EU AI Act Art.10 Data Governance Finale: Complete Training Data Compliance Checklist Before August 2026

Post #5 (Finale) in the sota.io EU AI Act Data Governance Sprint — August 2026 Deadline

Sixty days from now, high-risk AI systems operating in the EU must be fully compliant with Art.10 of the EU AI Act. The deadline — August 2, 2026 — is not a filing date. It is the date from which non-compliant systems face market surveillance scrutiny, notified body audits, and penalties reaching €15 million or 3% of global annual turnover under Art.99.

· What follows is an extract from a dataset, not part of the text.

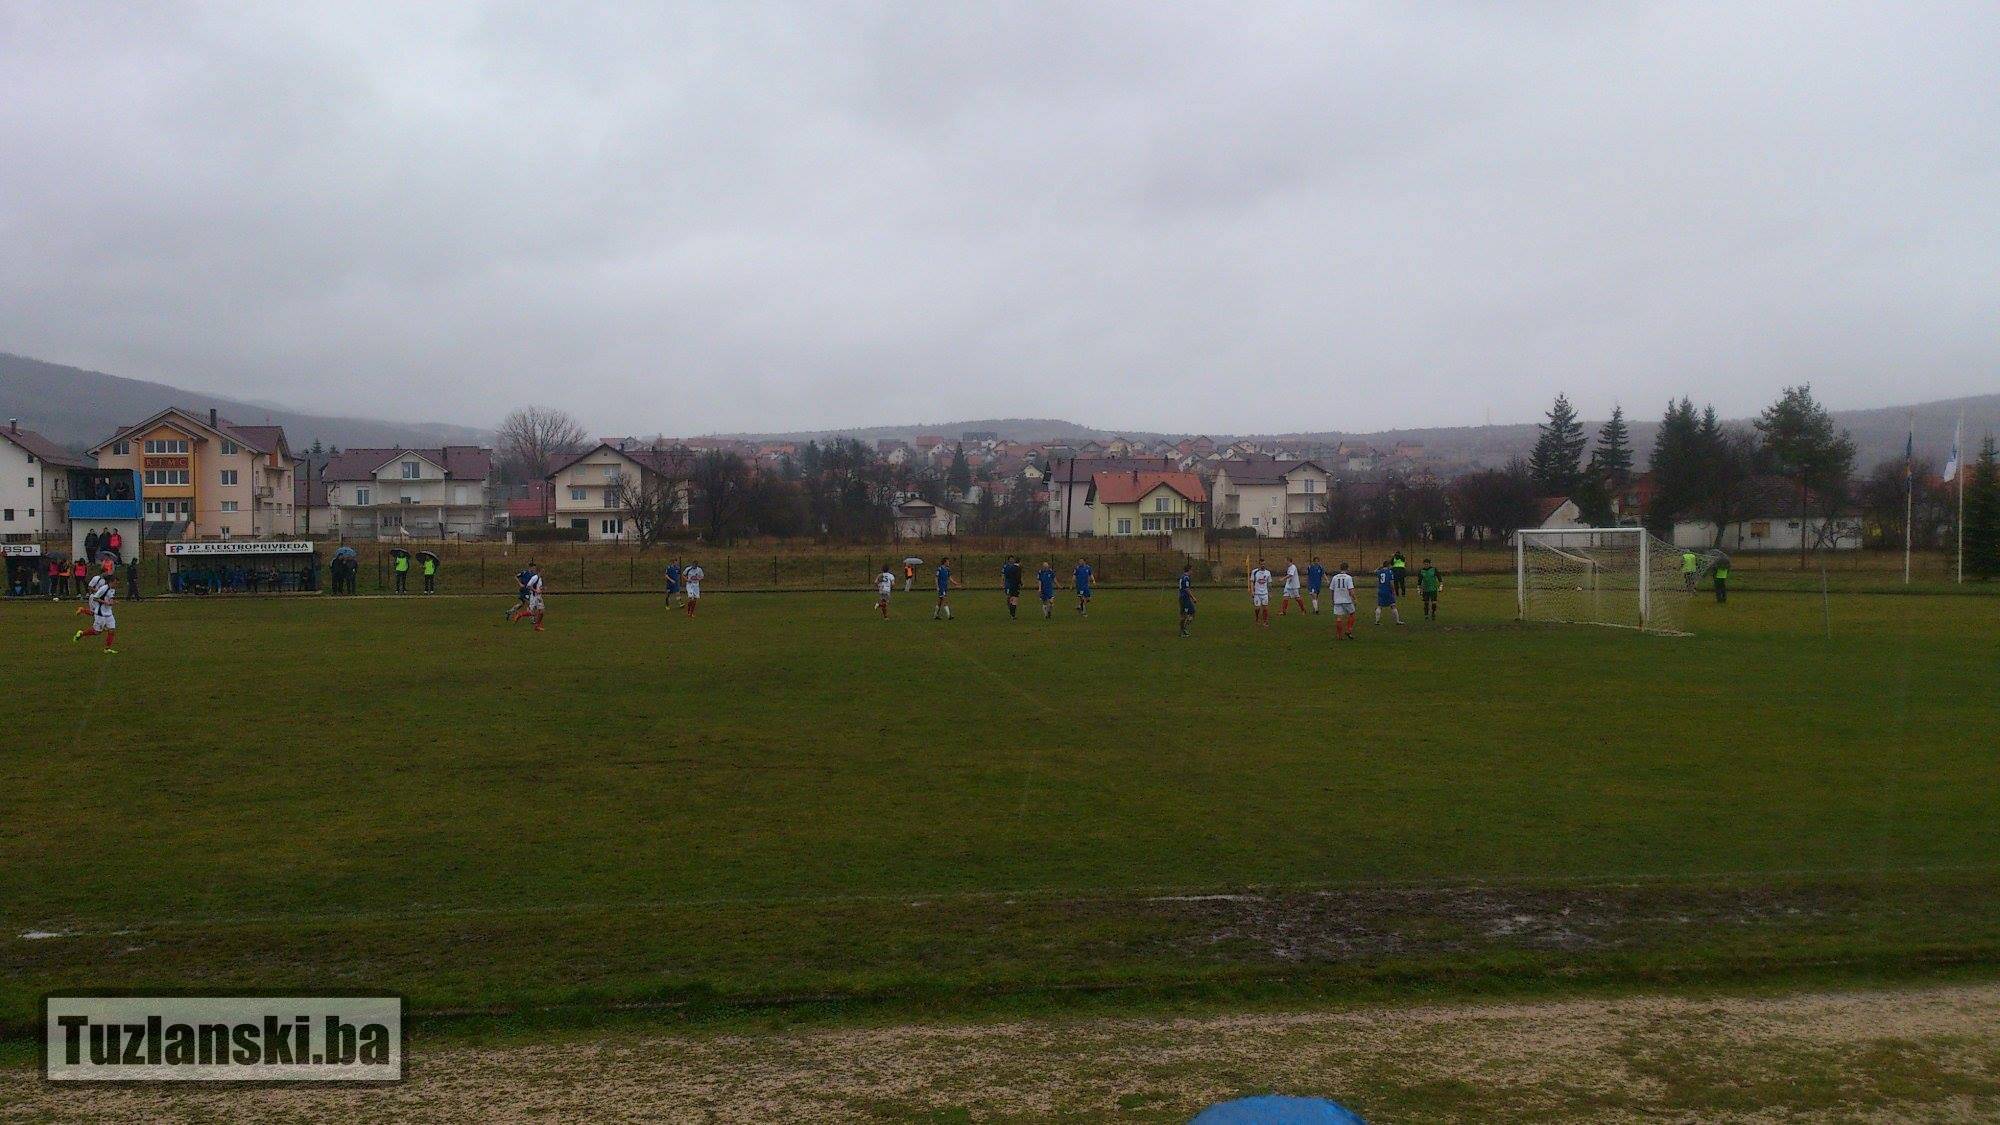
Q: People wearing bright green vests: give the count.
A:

This finale post consolidates everything from the four-part sprint into a single, actionable compliance checklist. Use it to audit your current data governance posture, identify gaps, and assign remediation tasks before the deadline arrives.

The Sprint So Far:

• Post 1: Art.10 foundations — what training data documentation the EU AI Act actually requires
• Post 2: Dataset diversity and bias testing — how to audit training data for compliance
• Post 3: Data provenance logging — tracking training data origin and governance records
• Post 4: CI/CD data governance gates — automating compliance checks in your pipeline

What Art.10 Covers: The Full Scope

Art.10 of the EU AI Act governs data and data governance for high-risk AI systems. It applies to providers — organisations that develop or place high-risk AI systems on the EU market — and by extension to the training, validation, and testing datasets those systems depend on.

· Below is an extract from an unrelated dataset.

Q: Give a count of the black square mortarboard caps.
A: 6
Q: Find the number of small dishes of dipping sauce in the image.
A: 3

The article's requirements span six functional areas:

The August 2, 2026 deadline applies to all high-risk AI systems under Annex III of the EU AI Act — including systems in biometric identification, critical infrastructure, education, employment, access to services, law enforcement, migration management, and administration of justice.

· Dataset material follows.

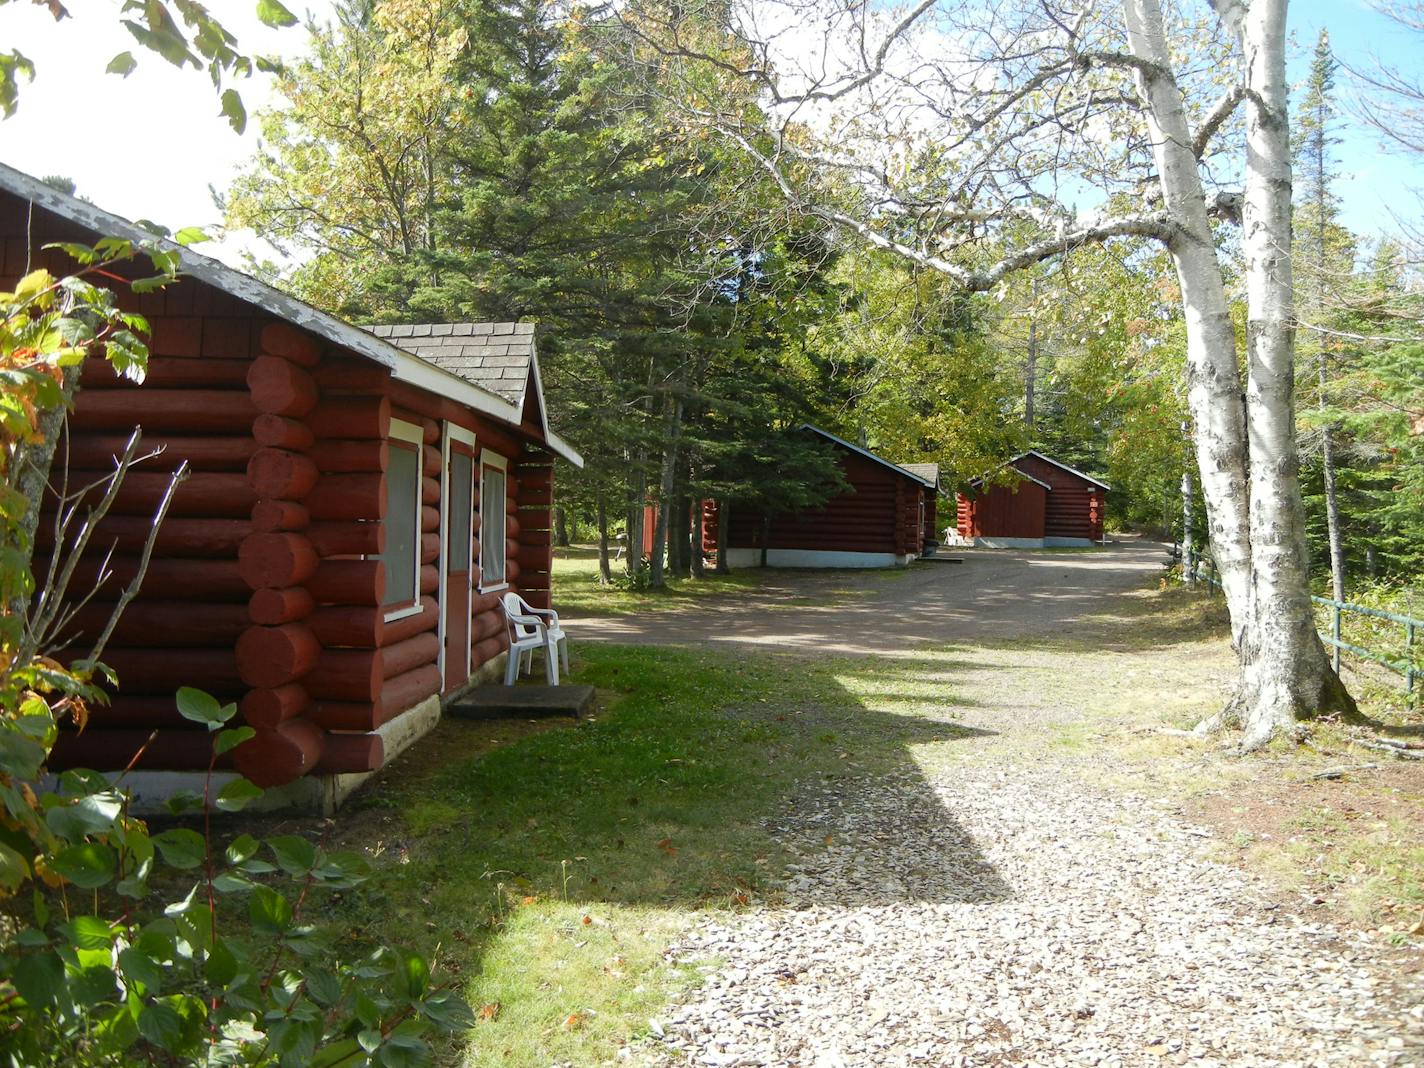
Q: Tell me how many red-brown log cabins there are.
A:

The Complete Compliance Checklist

Section 1: Data Governance Framework (Art.10(1))

Governance Structure

• Designated data governance owner (role, not just a name) responsible for Art.10 compliance
• Written data governance policy covering all training, validation, and testing datasets
• Policy version-controlled and reviewed at least annually
• Policy reviewed after any significant dataset update or model version change
• Governance policy linked to your Annex IV technical documentation package

Dataset Registry

• Central registry of all datasets used for training, validation, and testing
• Each dataset entry includes: name, version, format, size, acquisition date, current location
• Registry updated as part of your model release process (not retrospectively)
• Registry accessible to internal auditors and, on request, to competent authorities

Governance Process Integration

• Data governance sign-off required before any model reaches staging environment
• Data governance review is a blocking step in your CI/CD pipeline (see Post 4)
• Incident response process includes data governance triggers (e.g., discovered bias, corrupted dataset)

Section 2: Documentation Requirements (Art.10(2)(a)–(g))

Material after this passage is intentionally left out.